That is simply not true. If anything, the hedge managers who, for example, "shorted" bank shares were the messengers telling the regulators and the politicians that something was wrong. The trouble is that the messenger almost always gets shot for bringing bad news. We should remember that even when the "shorting" of banks was banned their share price kept falling.

Cazenove Absolute UK Dynamic is a new fund that will be run by Neil Pegrum, who has over 20 years' experience and has been running a pure hedge fund for the last four years. This has averaged 15 per cent per annum, which is a quite remarkable performance given the volatility in the markets. The new fund will invest in UK shares with a bias towards medium-sized and smaller companies with around 30 to 60 stocks on each side of the balance sheet (i.e. "long" and "short").

Mr Pegrum adopts a stock-picking approach, a description I find leaves many investors scratching their heads.

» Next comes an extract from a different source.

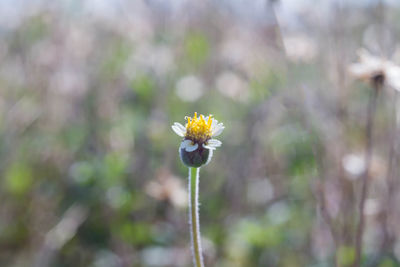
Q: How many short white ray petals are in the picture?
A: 5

After all, isn't every fund manager a stock picker? Yes and no. Many managers have a more benchmark-orientated approach and are chiefly concerned with how much above or below the index weighting their investments are.

Mr Pegrum undertakes some 300 company meetings a year looking for ones he believes will do well. He tends to favour those with high barriers to entry and quality management, but then also looks for turning points which could materially affect the movement share price. In looking at shorts – stocks that he wants to sell – he uses the existing investment process, but somewhat in reverse. With those he is looking for stocks that are overvalued, where analyst forecasts might be wrong and where the business might be fundamentally flawed.

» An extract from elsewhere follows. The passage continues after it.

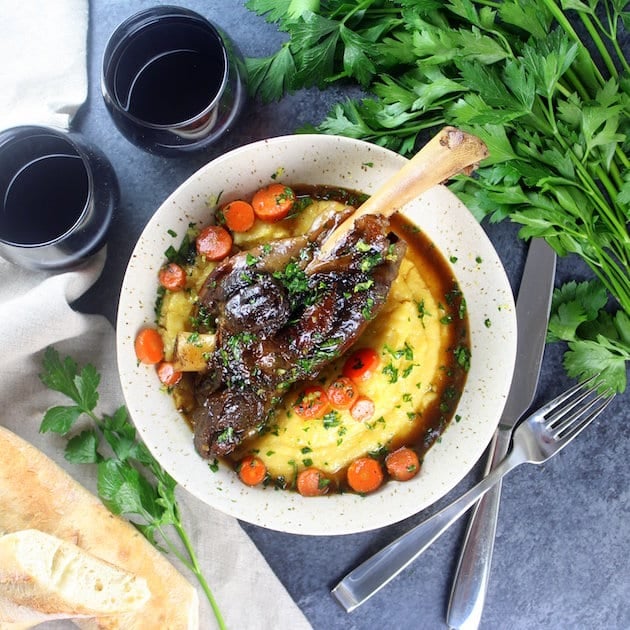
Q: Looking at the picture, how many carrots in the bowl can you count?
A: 14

The fund will have no constraints in terms of exposure to individual sectors and will not borrow to invest. However, it can have gross exposure up to 300 per cent through a combination of long and short investments although, in practice, the fund's net exposure will not exceed 75 per cent. The overriding aim is to achieve an annual return better than 10 per cent over the long term, which is an ambitious but achievable target.

Clearly there are no guarantees in this world, but it seems to me that for those who want some kind of insurance in their portfolio – perhaps because you are nearing retirement or you just want to limit the potential downside – this is a fund to seriously consider. However, don't look for too long because I believe that Mr Pegrum will limit the size of the fund and will certainly be reviewing it if it reaches £100m.

The only thing about the fund that I don't like is the performance-fee structure, which is 20 per cent of all positive performance subject to a high watermark. It seems to me that, while cash returns are currently so low, we could be paying an extra fee for the manager simply matching cash returns. Performance fees are non-transparent and nor do I believe they align the interests of the investor and fund manager.

I wish, in fact, that performance fees didn't exist but the sad they are an entrenched part of the industry. I always try to consider funds on a case-by-case basis, and in some instances the strength of the investment process and the skill of the manager outweigh the negatives of a performance fee. After all, as in many aspects of life, sometimes you need to pay a premium price if you want a premium product. I will be buying some of the fund myself and expect to hold it through thick and thin for many years.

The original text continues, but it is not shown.